Hacker News new | ask | show | jobs
by qwertyuiop924 3565 days ago
But, as I pointed out in another comment, what about systems like Manta, which make transitioning from this sort of script to a full-on mapreduce cluster trivial?

Mind, I don't know the performance metrics for Manta vs Hadoop, but it's something to consider...

2 comments

Totally agree. It'd be relatively trivial to automate converting this script into a distributed application. Haven't checked Manta out, but I will. For ultimate performance though right now you could go for something like OpenMP + MPI which gets you scalability/fault-tolerance. In a few months you'll also be able to use something like RaftLib as a dataflow/stream processing API for distributed computation (almost ready to roll out the distributed back-end). MPI though has decades of research in HPC to make it the most robust distributed compute platform in existence (though not the most easy to use). You think your big data problems are big...nah, supercomputers were doing todays big data back in the late 90's. Just a totally different crowd with slightly different solutions. MPI is hard to use, Spark/Storm is much easier...but much slower.
From my experience organizations have adopted, Hive/Presto/Spark on top of Hadoop. Which actually solves a whole bunch of problems that "script" approach would not. With several added benefits. Executing scripts (cat, grep, uniq, sort) do not provide similar, benefits, while they might be faster. A dedicated solution such as Presto by Facebook will provide similar if not even faster results.

https://prestodb.io/

Ah, so it doesn't solve data storage, and runs SQL queries, which are less capable than UNIX commmands. If your data's stuck inside 15 SQL DBs, than that'd make sense, but a lot of data is just stored in flat files. And you know what's really good at analyzing flat files? Unix commands.
Did you even read it? Presto reads directly from HDFS, which is as close to distributed "flat files" as you can get. As far as "SQL being less capable than UNIX commands", you have got to be kidding me. SQL allows type checking, conversion, joins all of which are difficult if not impossible with grep | uniq | sort etc.
I read it.

>Presto allows querying data where it lives, including Hive, Cassandra, relational databases or even proprietary data stores. A single Presto query can combine data from multiple sources, allowing for analytics across your entire organization.

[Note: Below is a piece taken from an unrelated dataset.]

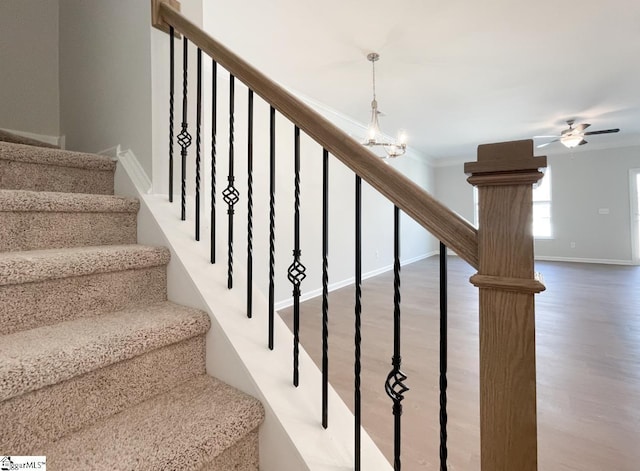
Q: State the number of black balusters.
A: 12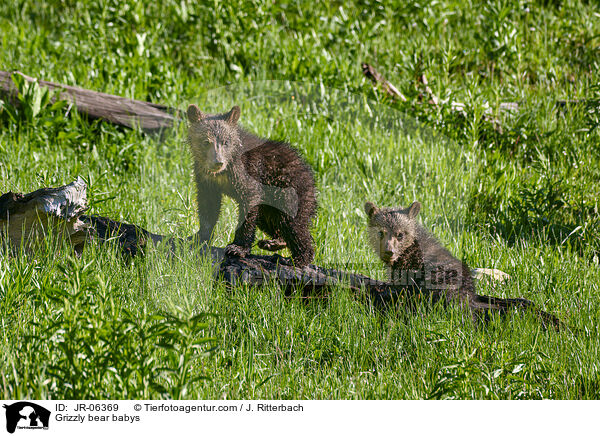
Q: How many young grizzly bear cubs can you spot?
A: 2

That doesn't sound like HDFS to me. I mean, I assume it can read from HDFS, but Presto is backend agnostic. You could probably write code to run it on Manta. That would be neat for people who like Presto, I guess.

Type checking and conversions, no, and table joins only matter when you're handling relational data.

Also, how many formats can Presto handle? Unix utilities can handle just about any tabular data, and you can run them against non-tabular data in a pinch (although nobody reccomends it). I doubt Presto is that versitile.

Hive operates on top of HDFS.

Presto absolutley runs directly on HDFS.

Huh. Well then, I don't understand HDFS, or Facebook needs to fix Presto's front page. Both are reasonably likely.